What is the number of lines in the entries that contain "scene"? Reply with that number only.

** Opening ENTRIES SHOWN block **

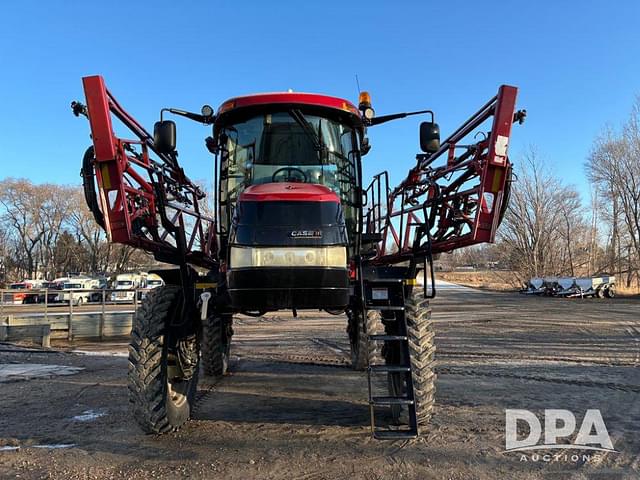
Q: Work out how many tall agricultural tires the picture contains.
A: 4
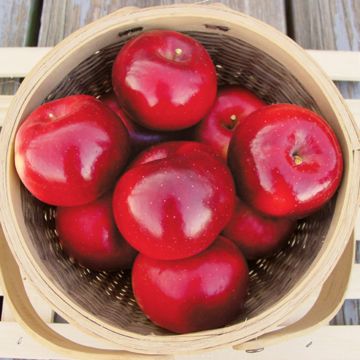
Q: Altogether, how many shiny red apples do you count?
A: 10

** Closing ENTRIES SHOWN block **
** Opening ENTRIES SHOWN block **

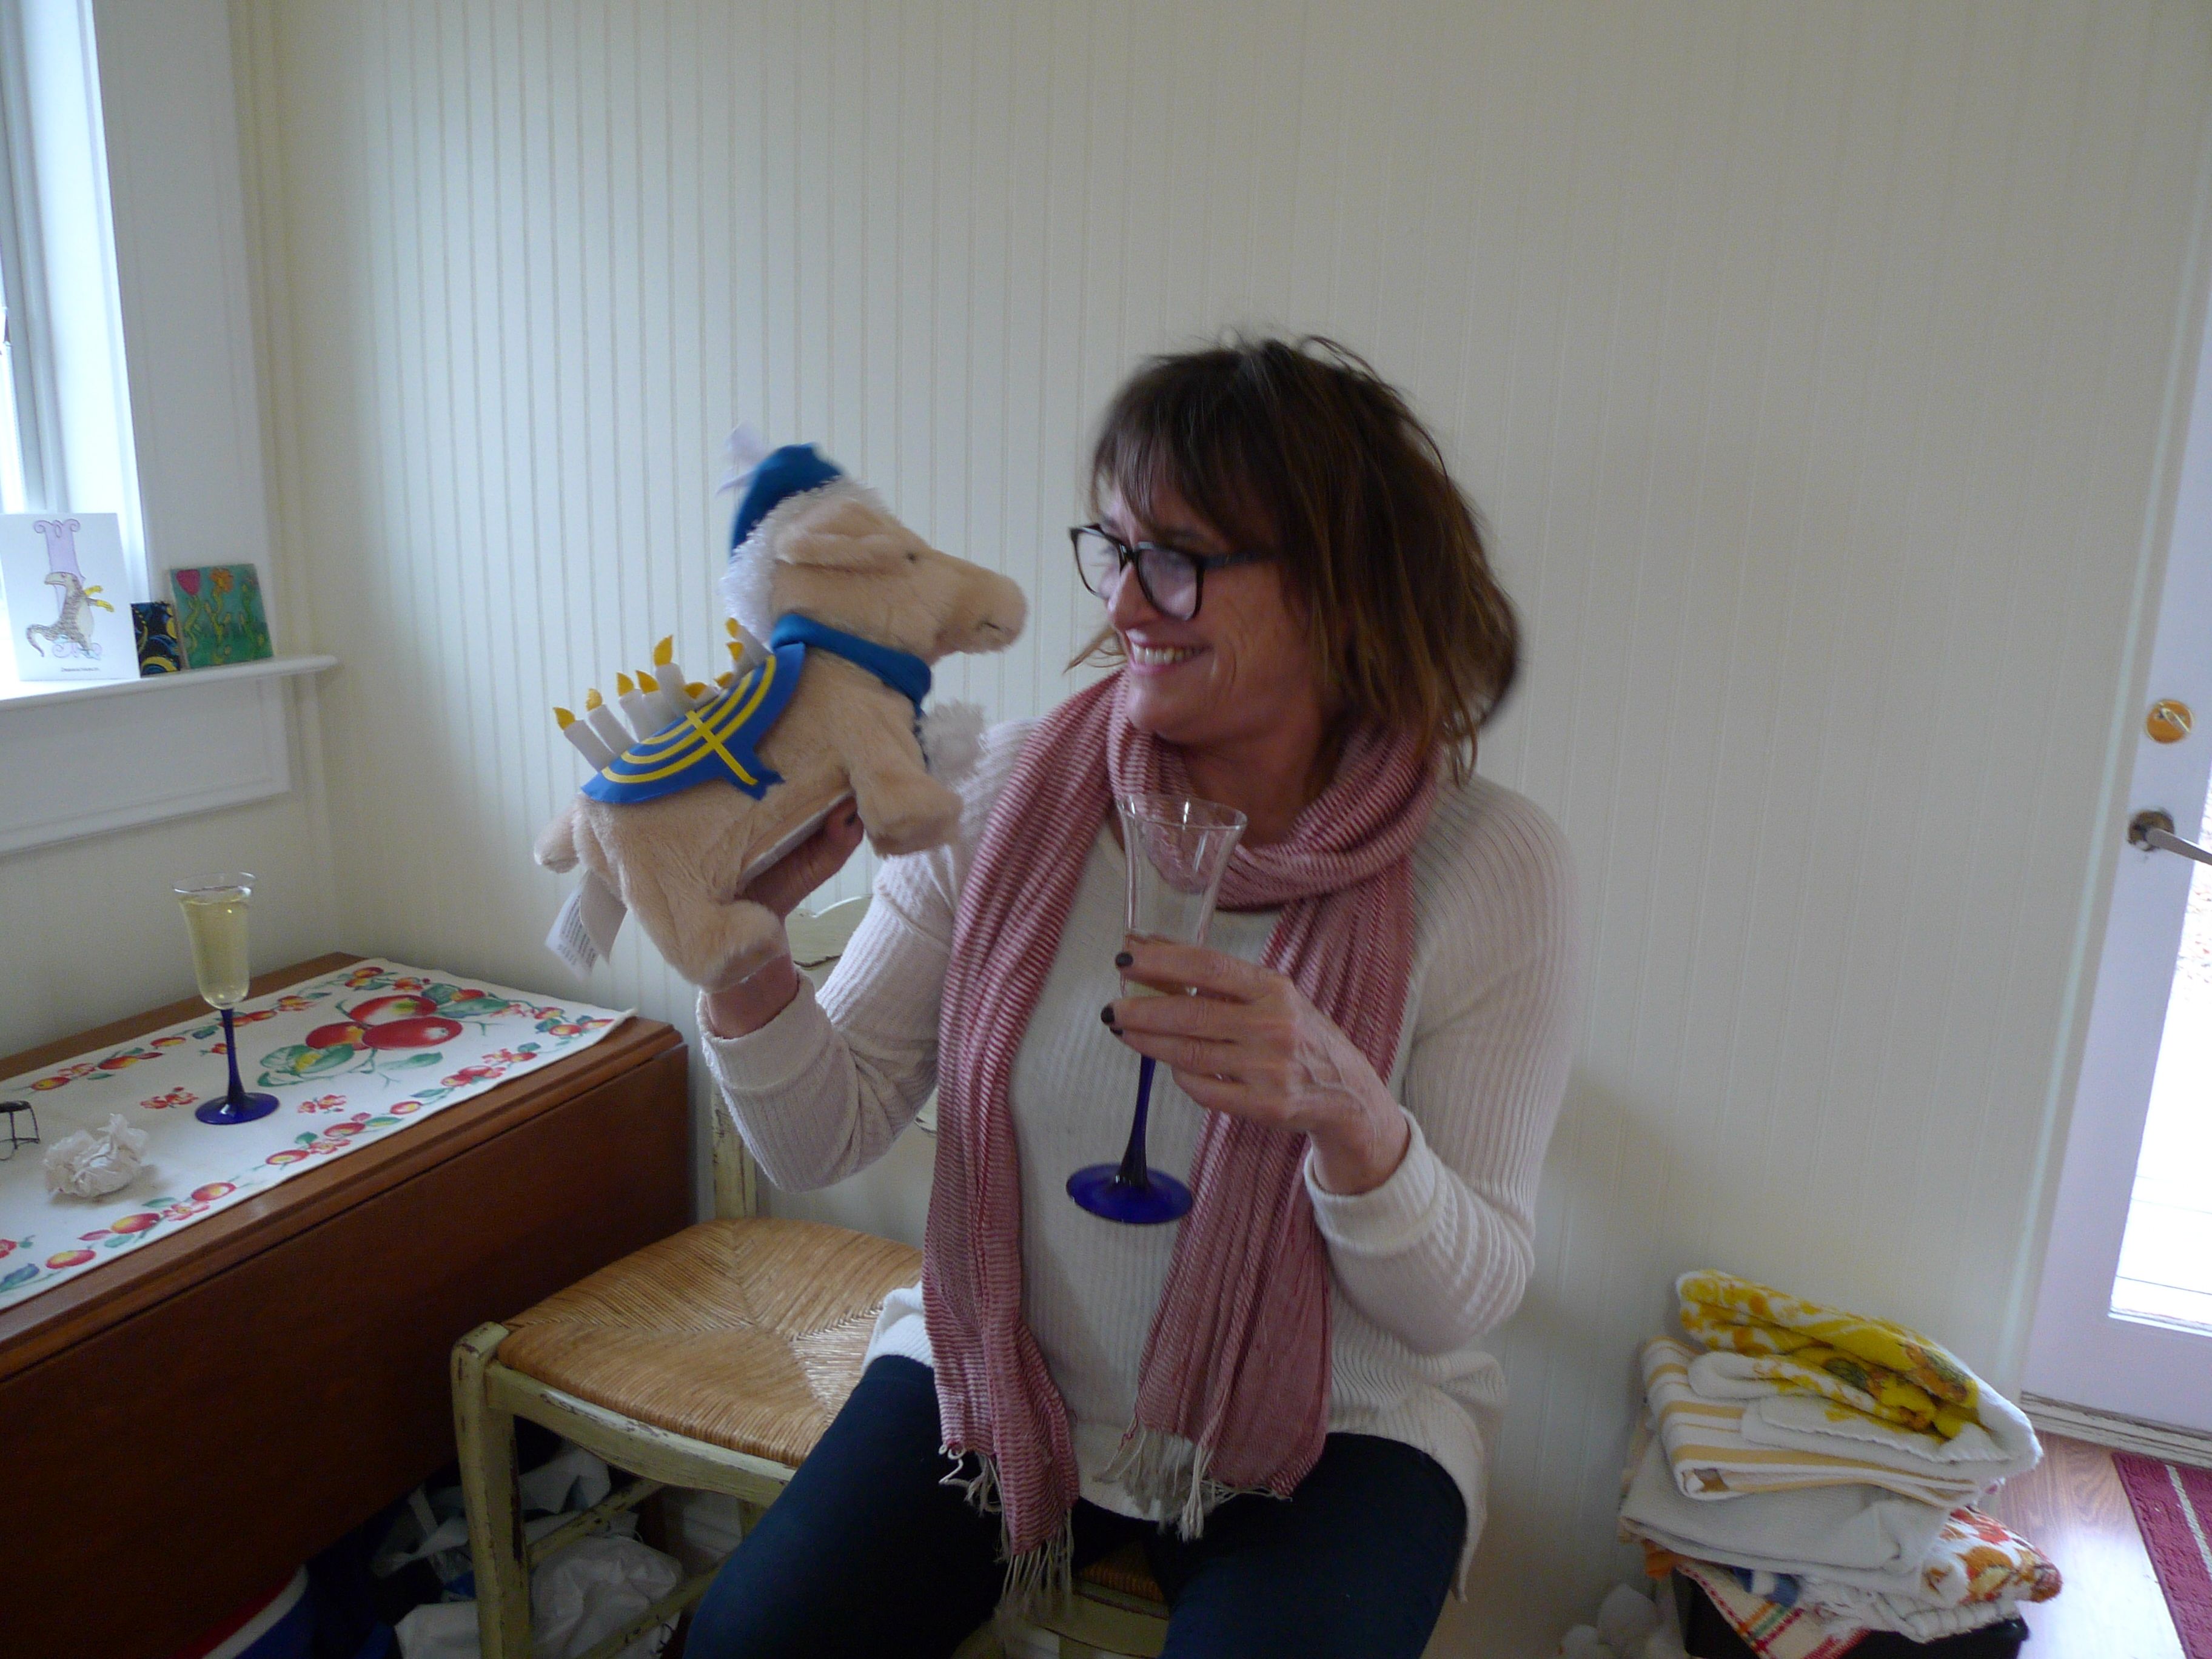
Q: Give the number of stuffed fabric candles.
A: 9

** Closing ENTRIES SHOWN block **
** Opening ENTRIES SHOWN block **

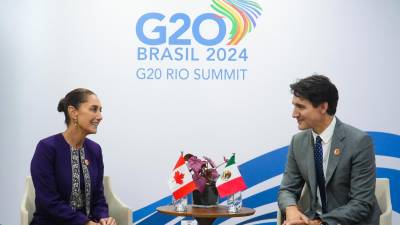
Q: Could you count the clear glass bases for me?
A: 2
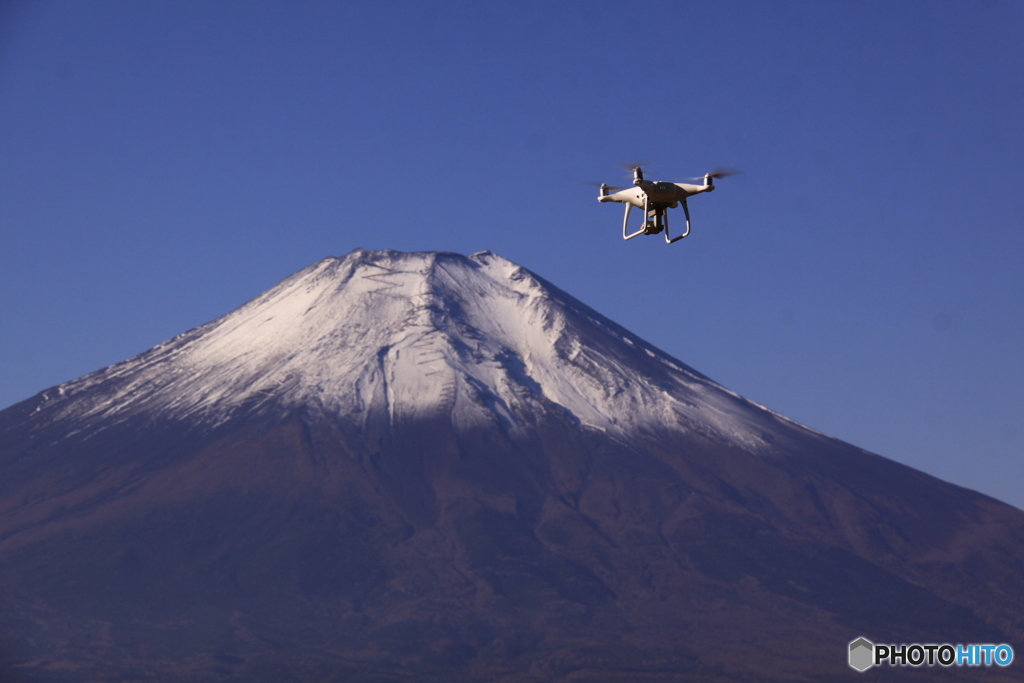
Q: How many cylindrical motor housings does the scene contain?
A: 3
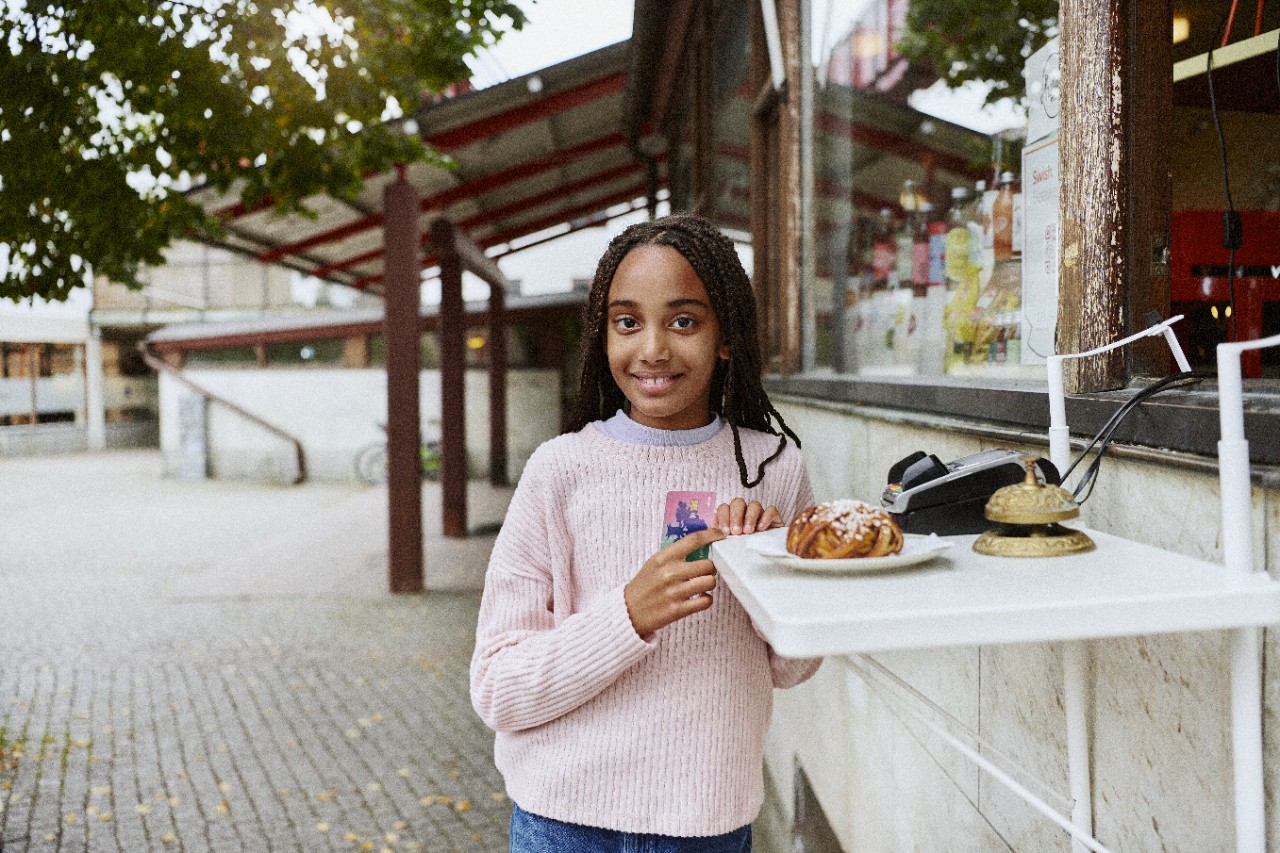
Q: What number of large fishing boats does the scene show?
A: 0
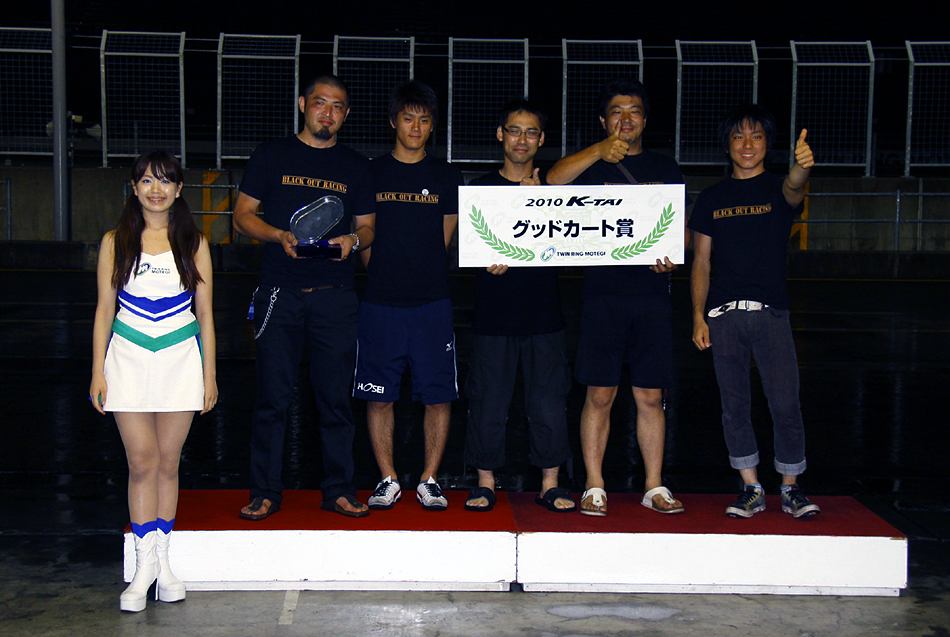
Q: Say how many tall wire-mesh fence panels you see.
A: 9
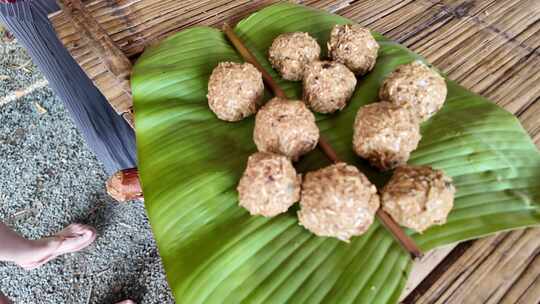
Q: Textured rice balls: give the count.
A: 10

** Closing ENTRIES SHOWN block **

*FINISHED EXERCISE*. 2